EXERCISE PROMPT - Copy out each record that follows exactly, and omit any picture you find.

Dataset excerpts
:::::

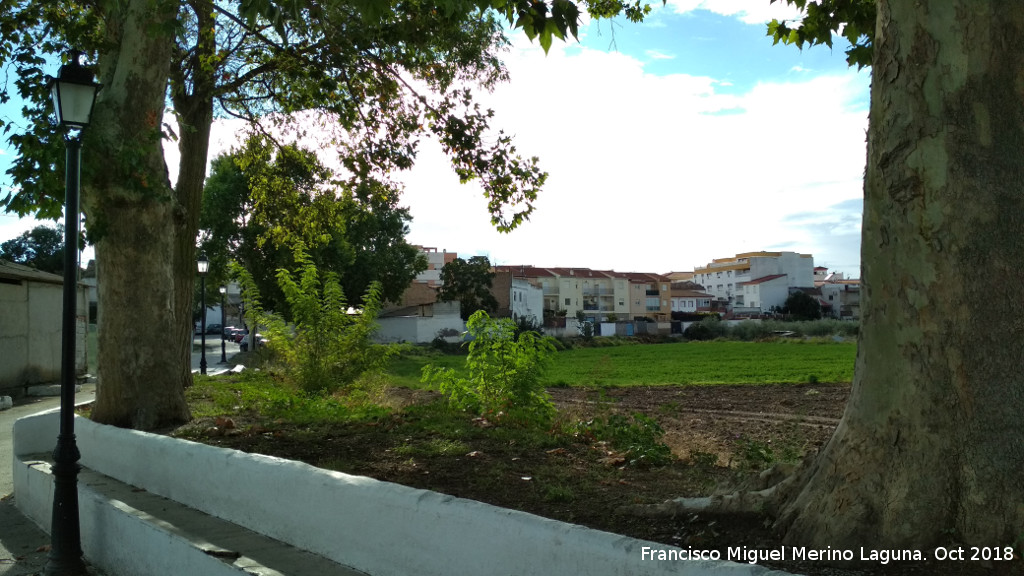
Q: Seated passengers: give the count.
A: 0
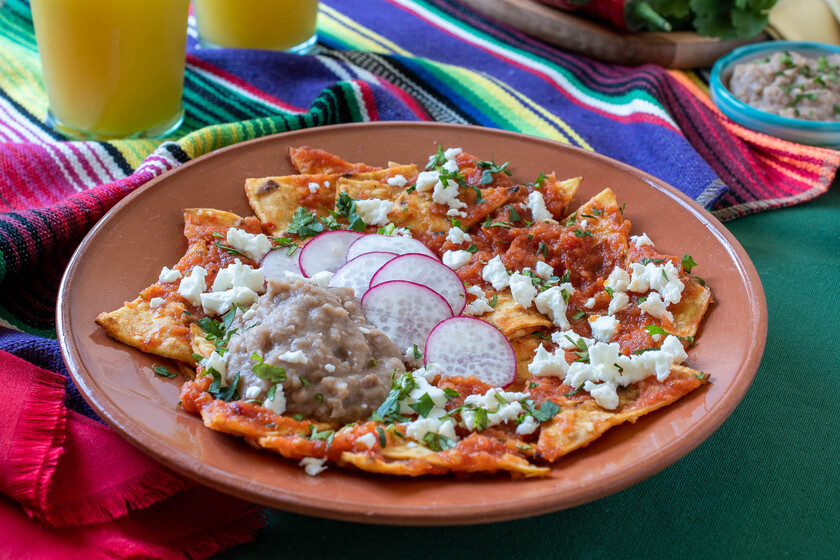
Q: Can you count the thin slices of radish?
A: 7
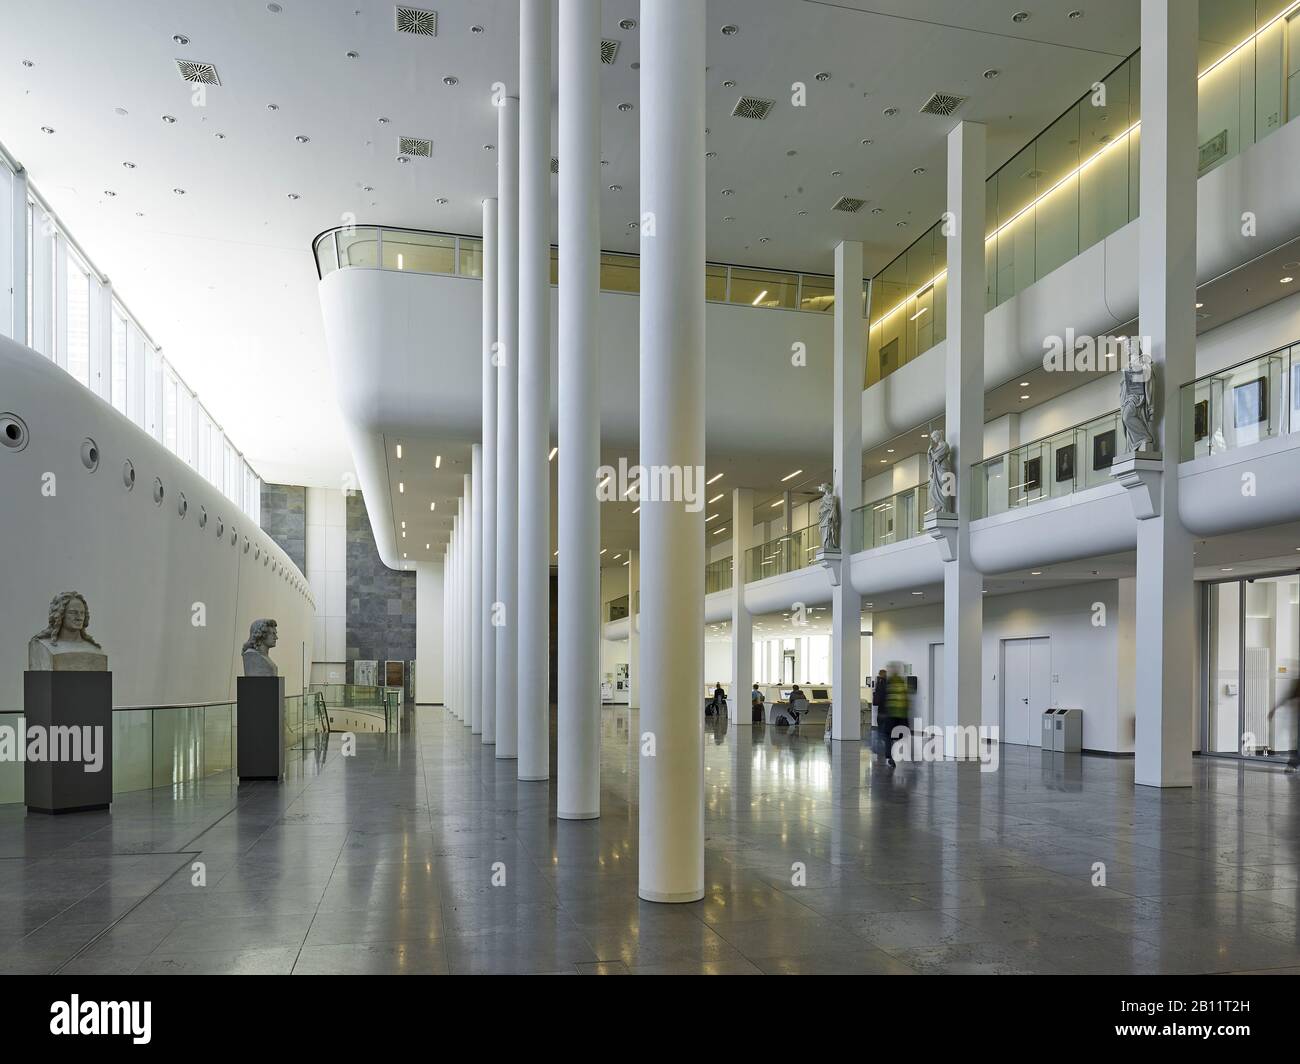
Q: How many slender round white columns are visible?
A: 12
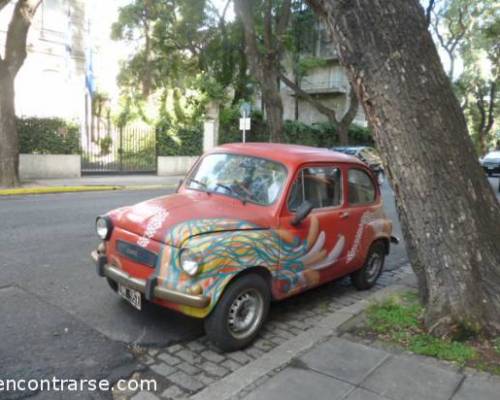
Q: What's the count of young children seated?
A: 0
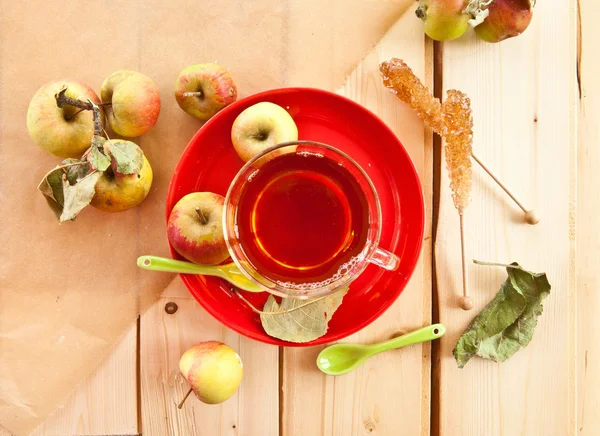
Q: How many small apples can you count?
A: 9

:::::

WRITTEN ANSWER -
Q: Seated passengers: give the count.
A: 0
Q: Can you count the thin slices of radish?
A: 7
Q: How many slender round white columns are visible?
A: 12
Q: What's the count of young children seated?
A: 0
Q: How many small apples can you count?
A: 9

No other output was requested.